To reduce image-processing and prompt-length constraints, the authors first use GPT-5 to convert the images into detailed text descriptions. Each resulting semantic item combines those descriptions with metadata such as area, bedroom count, bathroom count, and ZIP code. Price is withheld from the semantic item, and the prediction target is log price.
The system receives several numerical inputs directly—intercept, area, bedrooms, and bathrooms—rather than wasting discovery cycles rediscovering basic quantities. GenZ then mines additional binary semantic features.
The data is divided into an 80% training set and a 20% test set. The authors evaluate both a linear mapping and a small neural network.
The strongest GenZ configuration reaches a log-price median absolute error of roughly 0.10–0.11, corresponding to about 12% median relative error on raw house prices. The zero-shot feature baseline remains around 38%.
That gap is too large to explain through a slightly better phrasing of the same feature list.
The baseline describes houses; GenZ describes this housing dataset
For the zero-shot baseline, GPT-5 is asked to propose approximately 50 yes-or-no characteristics useful for price prediction. It produces 52.
The resulting list contains reasonable housing attributes:
- private swimming pool;
- scenic views;
- granite countertops;
- hardwood flooring;
- decorative chandeliers;
- green lawns;
- kitchen islands;
- gated entries.
These features are not foolish. Many are likely relevant in some market.
They are also highly conventional.
GenZ’s discovered features include exact ZIP-code groups, site-built rather than manufactured construction, plantation shutters, carports, three-car garages, retro bathroom elements, Hollywood-style bathroom lighting, wood paneling, and the absence of a kitchen island.

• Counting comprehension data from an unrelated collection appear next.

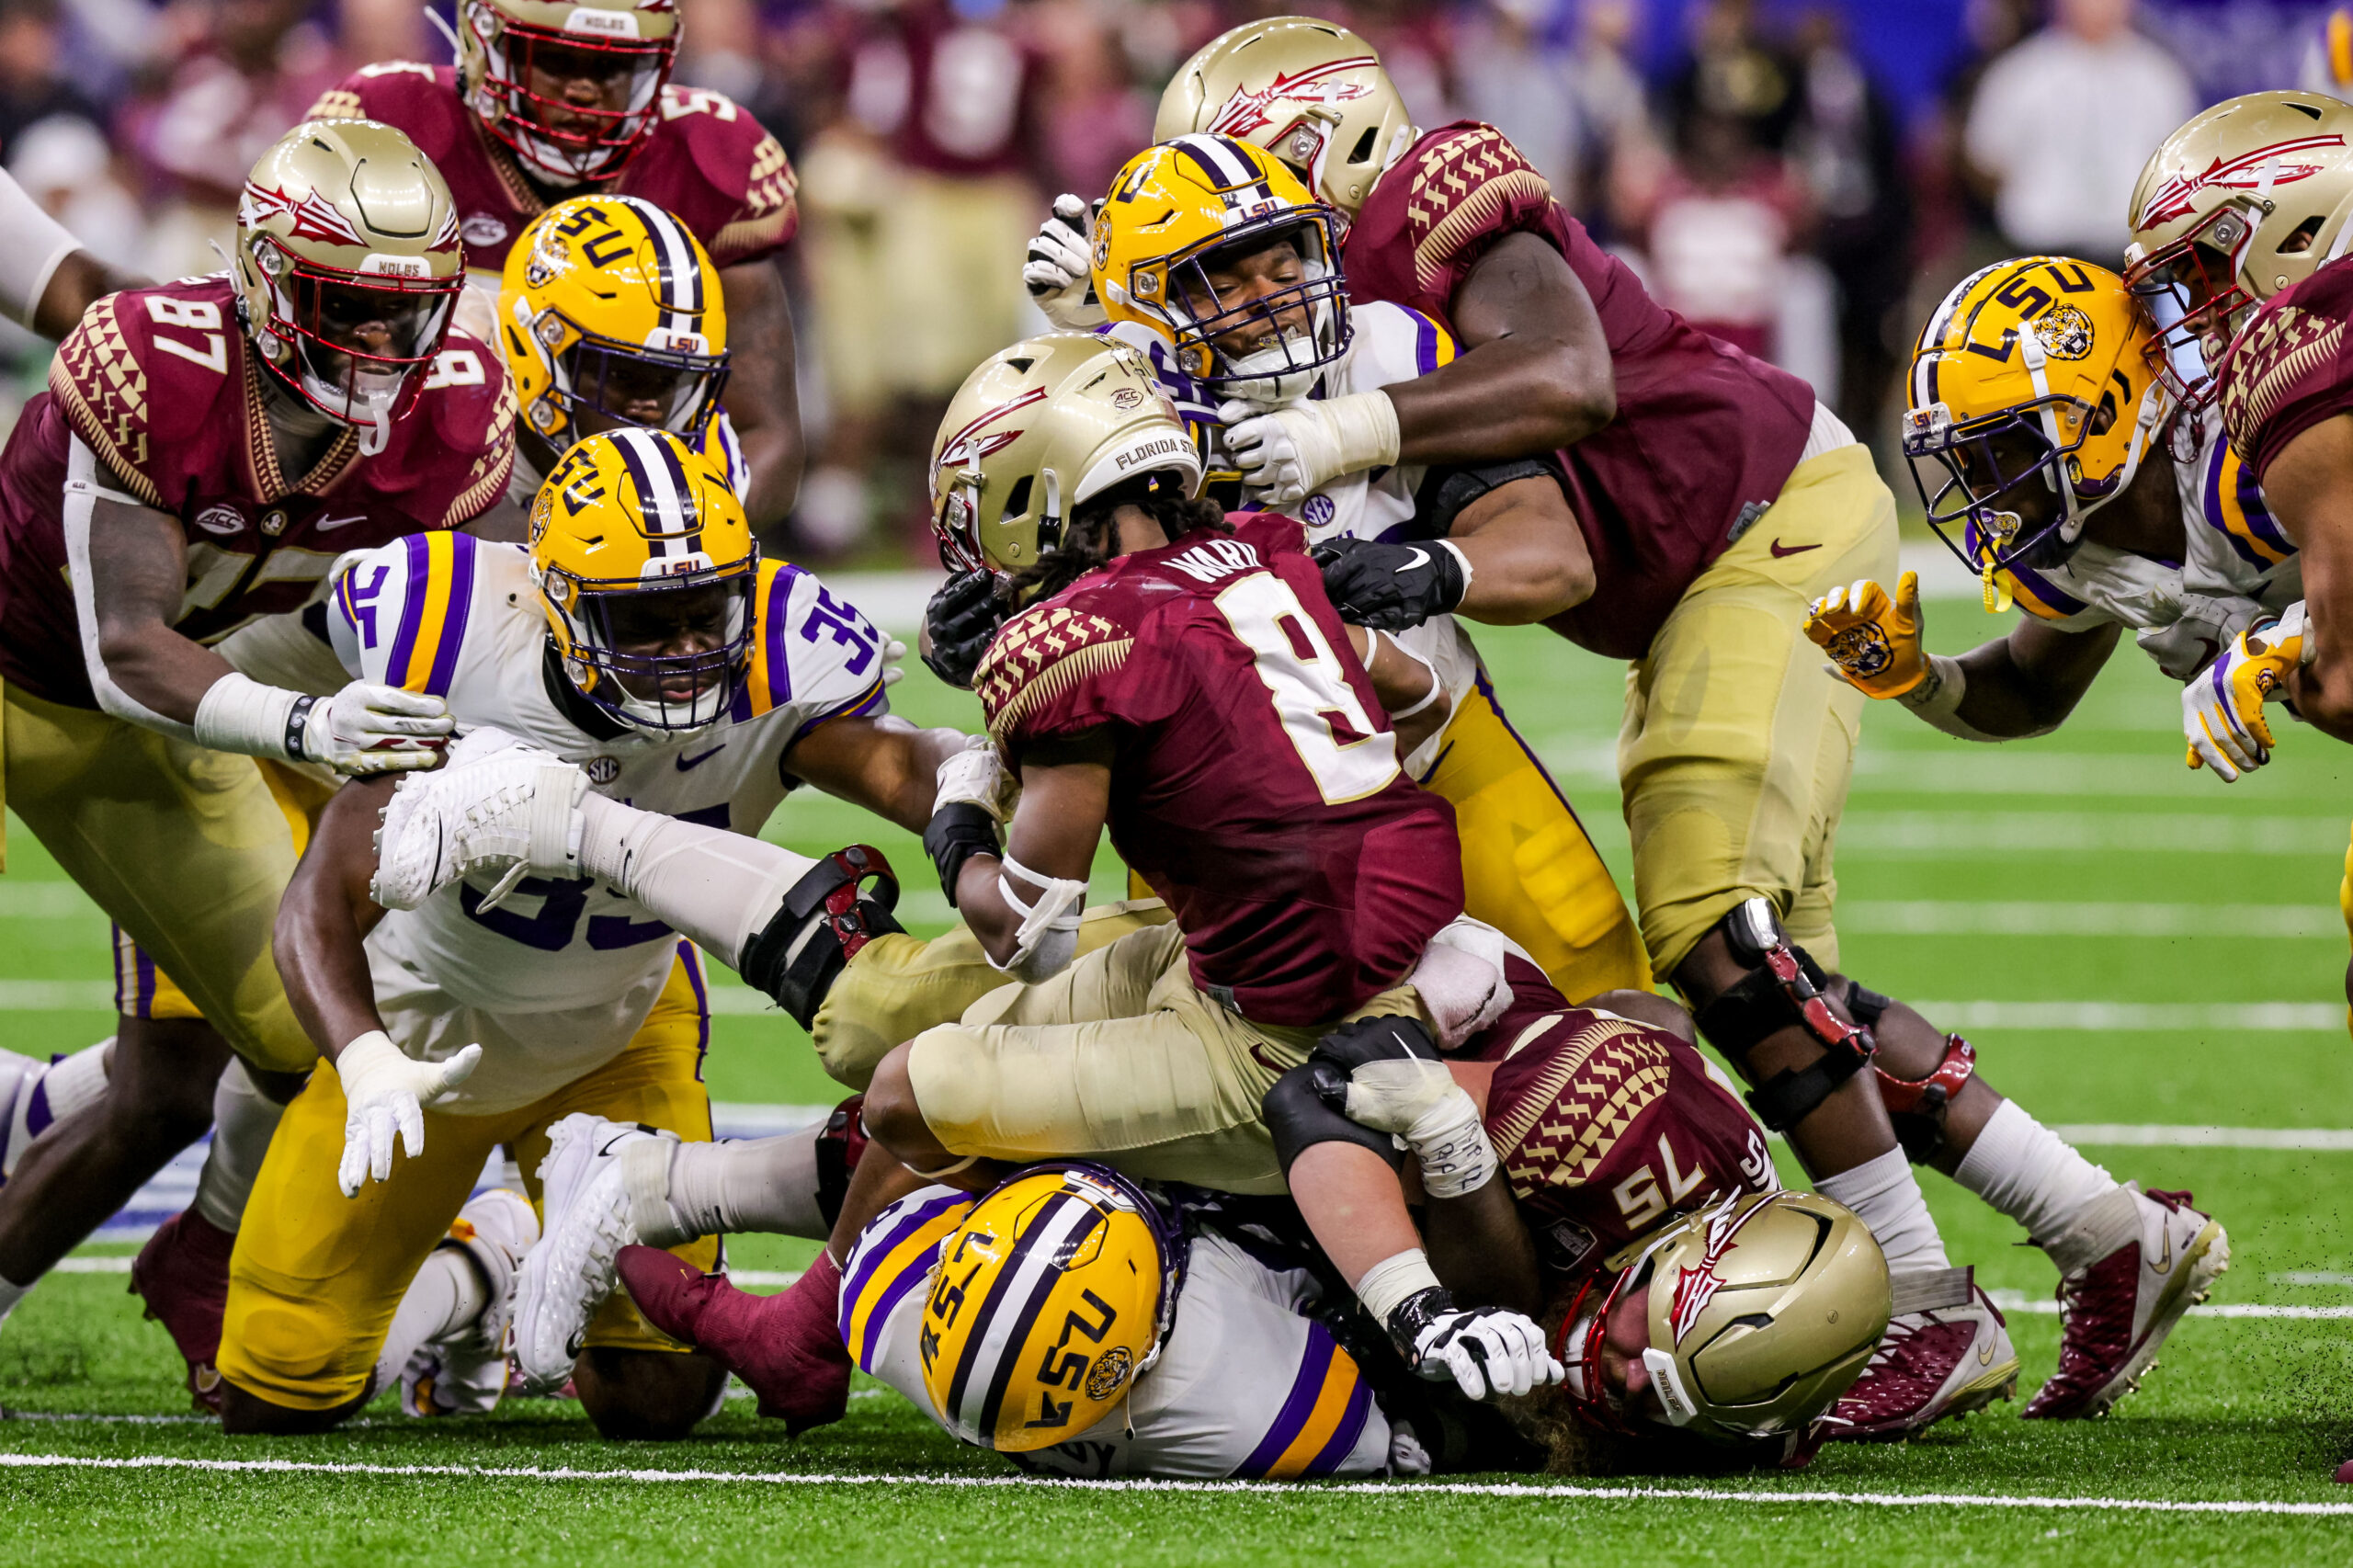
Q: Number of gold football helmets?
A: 6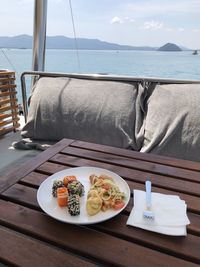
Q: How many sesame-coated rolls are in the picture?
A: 3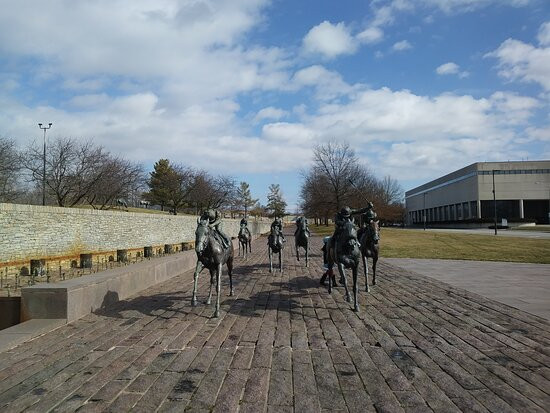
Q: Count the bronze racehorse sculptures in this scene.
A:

Some of these features may be direct pricing factors. Others may operate as proxies for location, construction era, renovation quality, or market segment. Their importance comes from fitting the observed pricing structure, not from sounding universally important.
The neural network performs better than the linear model in this experiment because house-price effects plausibly interact. A quality feature may have a different value in different locations or at different property sizes. The nonlinear model can capture those combinations.
Its learning curve also shows more severe overtraining after reaching its best test performance. More discovered features eventually improve training error while worsening generalization. Interpretability has not repealed the usual rules of model selection.
The house baseline is generous, but the evaluation remains illustrative
The baseline receives unusually favorable treatment. GPT-5 is given the complete collection of items, including prices, when proposing its features. Those features are then repeatedly pruned, and the best observed test performance is reported.
This makes the baseline difficult to dismiss as an intentionally weak prompt. Even with access to extensive information, generic feature proposal performs poorly.
It also means the comparison is not a clean simulation of deployment on an untouched test set. Combined with the small dataset and single reported split, the experiment should be read as strong illustrative evidence for the mechanism—not a settled estimate of production performance.
Netflix shows why collective preference is not the same as content similarity
The second main experiment concerns cold-start recommendation.
The Netflix Prize dataset contains ratings from 480,189 users across 17,770 movies. The authors use singular value decomposition to obtain a 32-dimensional collaborative-filtering embedding for each movie.
These embeddings summarize how users collectively relate movies to one another. A new movie, however, has no interaction history from which to estimate its position in that preference space.
GenZ attempts to predict the embedding directly from semantic information.
For the experiment, the authors focus on the 512 most-watched movies and randomly split them into training and test sets. Because these are popular films, the semantic description contains only each movie’s title and release year; the foundation model is expected to know enough about them already.
The linear GenZ model reaches a test cosine similarity of approximately 0.59 between predicted and true embeddings. The zero-shot feature baseline reaches about 0.48, while the neural model reaches roughly 0.52 and overfits more sharply.
Here, greater model capacity is not rewarded. Within this dataset and sample size, the simpler mapping generalizes better.
A score of 0.59 is roughly equivalent to thousands of interactions
The paper separately simulates the conventional cold-start process.
For 100 randomly selected movies, it removes existing ratings, gradually restores user observations, and measures how closely the partially reconstructed embedding approaches the full-data embedding.
After approximately 1,000 user observations, cosine similarity reaches only about 0.38. At roughly 4,000 observations, it reaches around 0.57.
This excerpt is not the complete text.